_DIRECTIONS_.
Pictures excluded, return every entry exactly, please.

_TASK INPUT_.
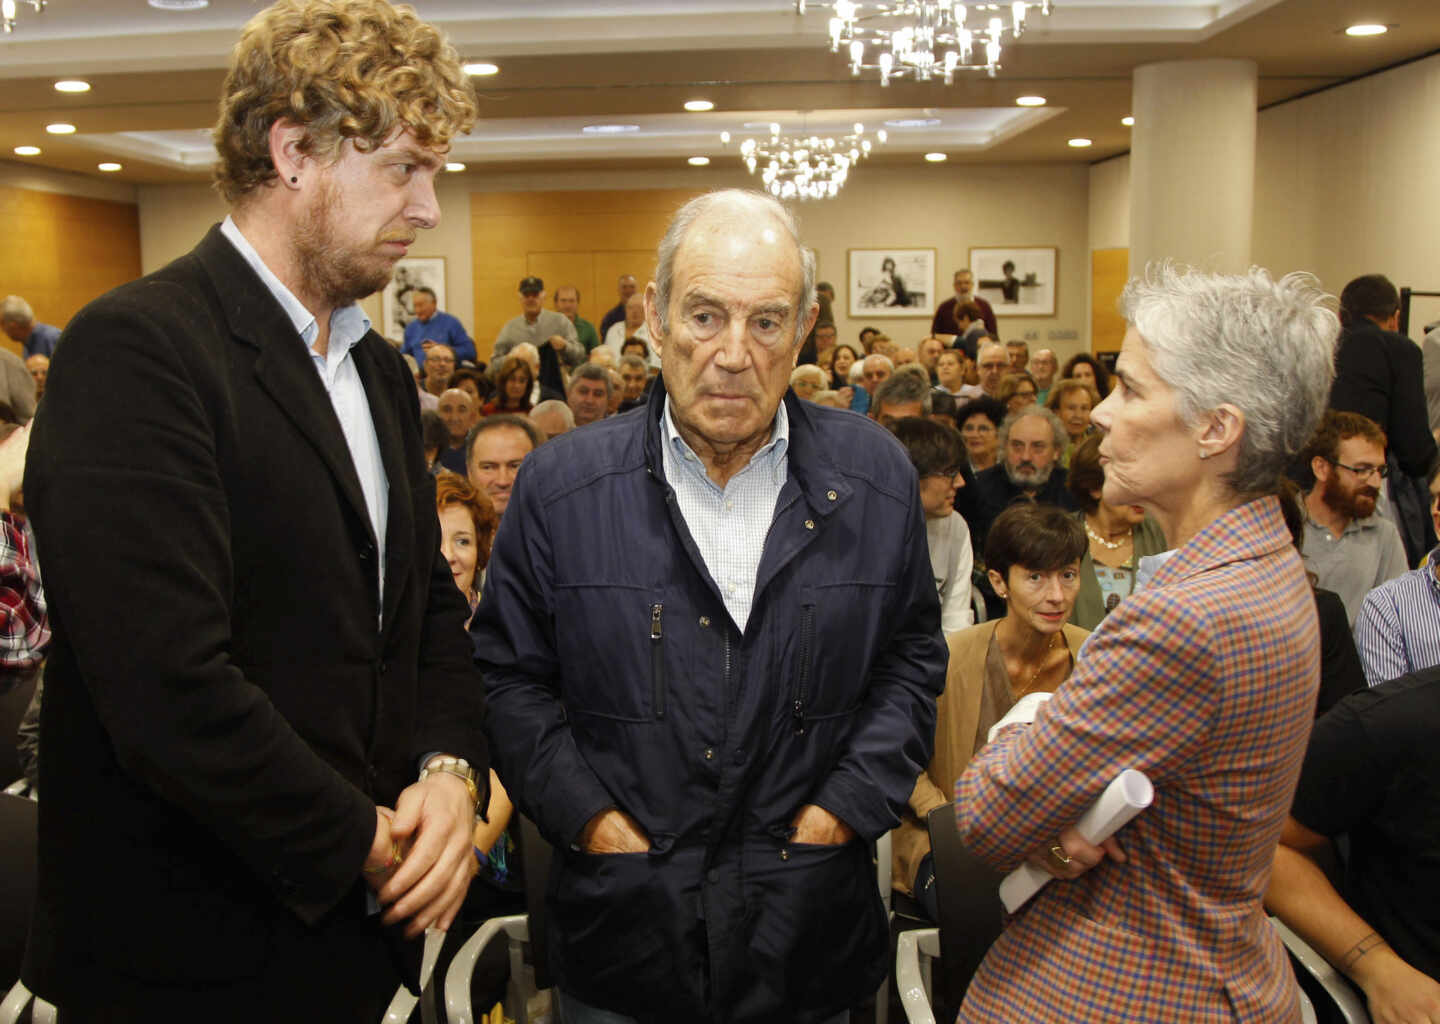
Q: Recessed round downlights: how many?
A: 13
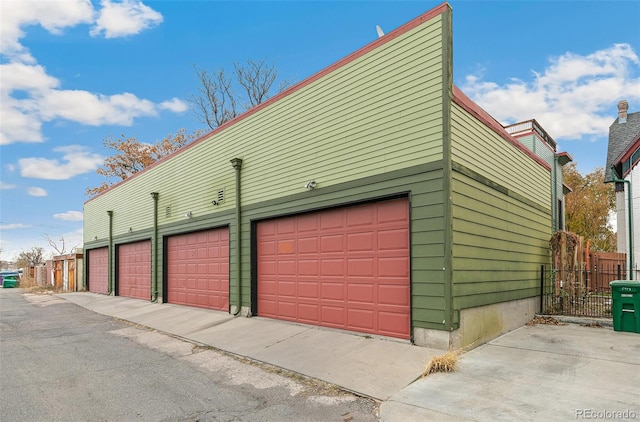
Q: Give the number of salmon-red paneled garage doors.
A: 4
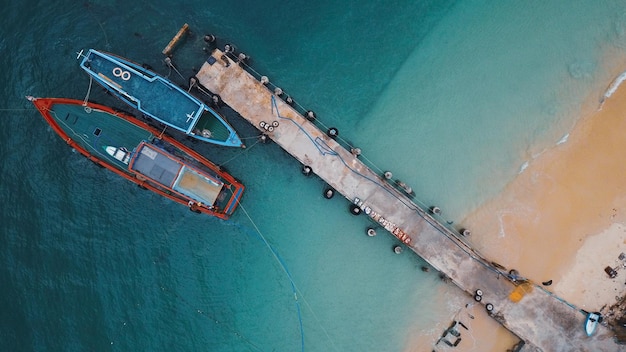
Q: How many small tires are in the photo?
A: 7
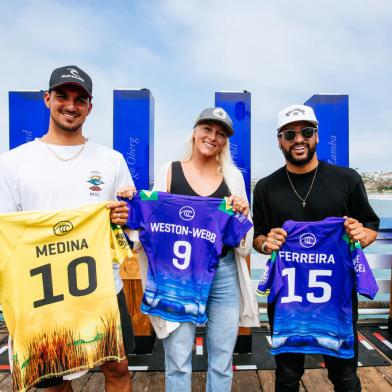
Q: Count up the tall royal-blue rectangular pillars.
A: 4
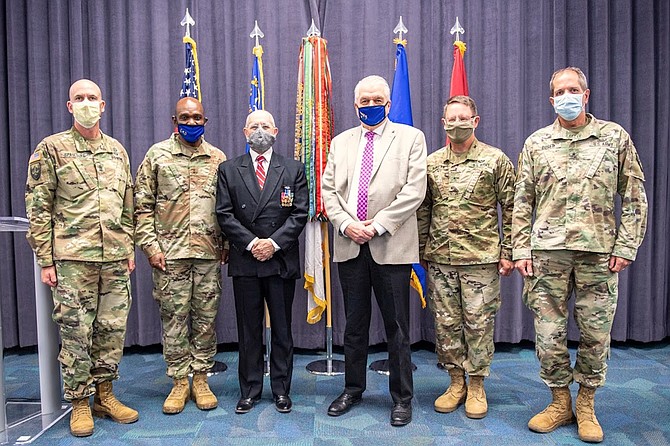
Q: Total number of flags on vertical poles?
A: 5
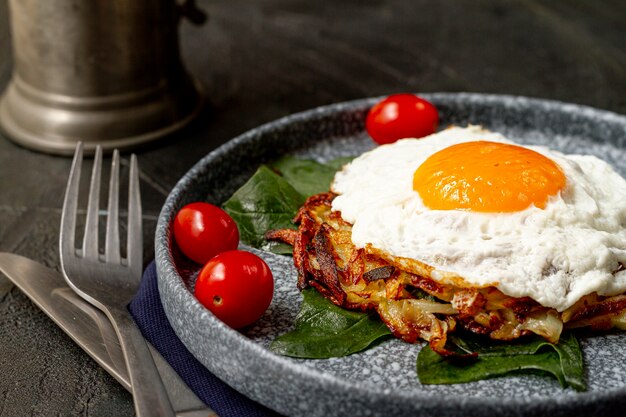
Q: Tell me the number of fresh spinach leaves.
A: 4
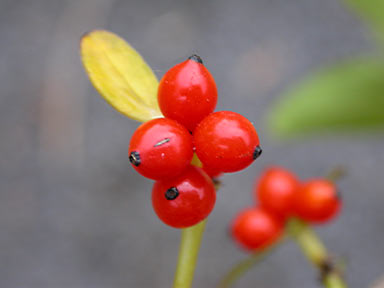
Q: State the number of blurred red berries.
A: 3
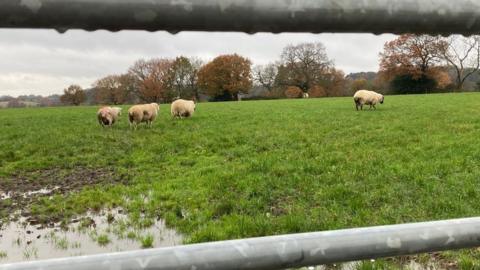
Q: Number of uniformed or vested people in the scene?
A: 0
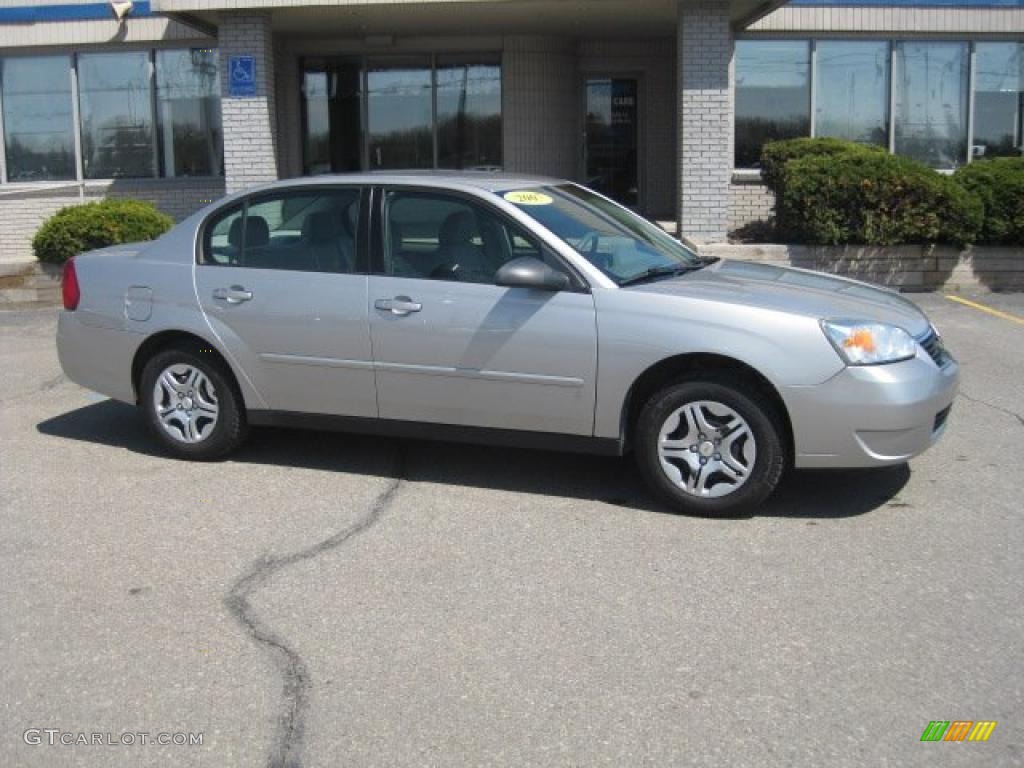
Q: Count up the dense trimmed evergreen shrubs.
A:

_FINAL ANSWER_.
Q: Recessed round downlights: how many?
A: 13
Q: Give the number of salmon-red paneled garage doors.
A: 4
Q: How many small tires are in the photo?
A: 7
Q: Count up the tall royal-blue rectangular pillars.
A: 4
Q: Total number of flags on vertical poles?
A: 5
Q: Tell me the number of fresh spinach leaves.
A: 4
Q: State the number of blurred red berries.
A: 3
Q: Number of uniformed or vested people in the scene?
A: 0
Q: Count up the dense trimmed evergreen shrubs.
A:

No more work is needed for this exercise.